Count how many lines of the data below contain the string "photo"; the reply should be that number alone.

Extracted material below:

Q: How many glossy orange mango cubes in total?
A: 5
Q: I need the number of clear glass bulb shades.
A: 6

End of Extracted material.
Extracted material below:

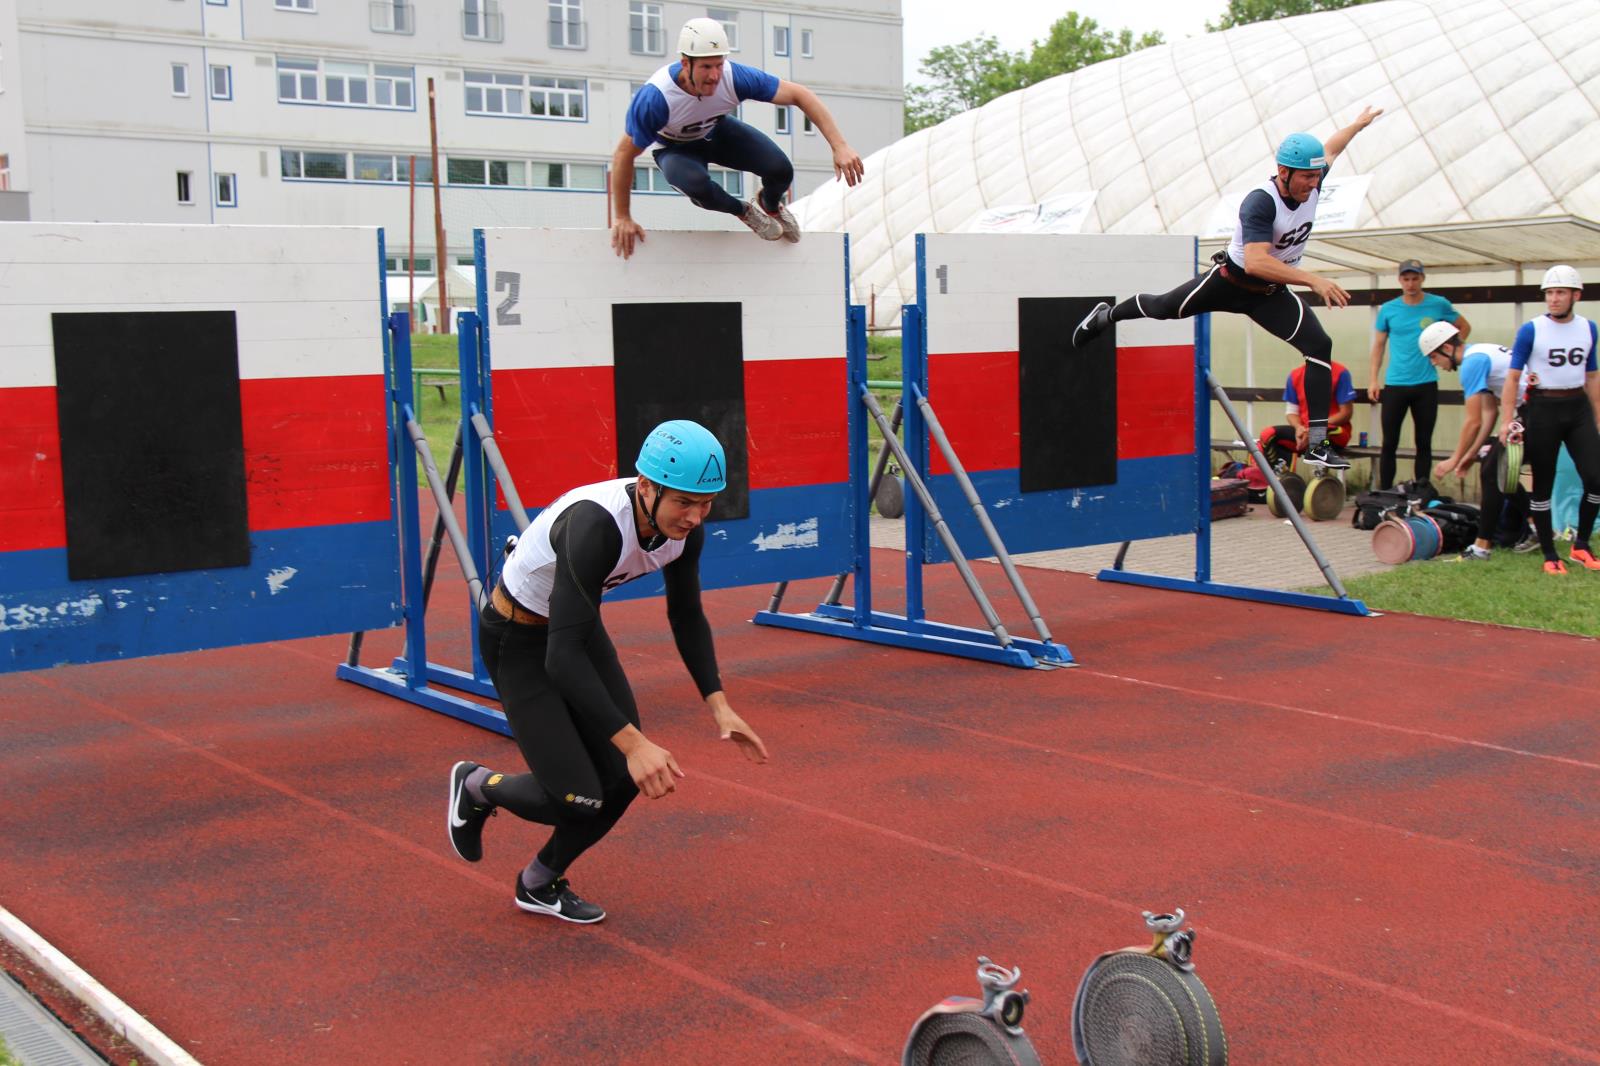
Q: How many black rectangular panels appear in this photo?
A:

End of Extracted material.
Extracted material below:

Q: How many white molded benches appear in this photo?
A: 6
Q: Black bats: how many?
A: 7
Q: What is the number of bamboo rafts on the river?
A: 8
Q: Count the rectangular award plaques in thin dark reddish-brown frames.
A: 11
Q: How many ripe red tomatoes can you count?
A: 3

End of Extracted material.

- **Output of the exercise**:
2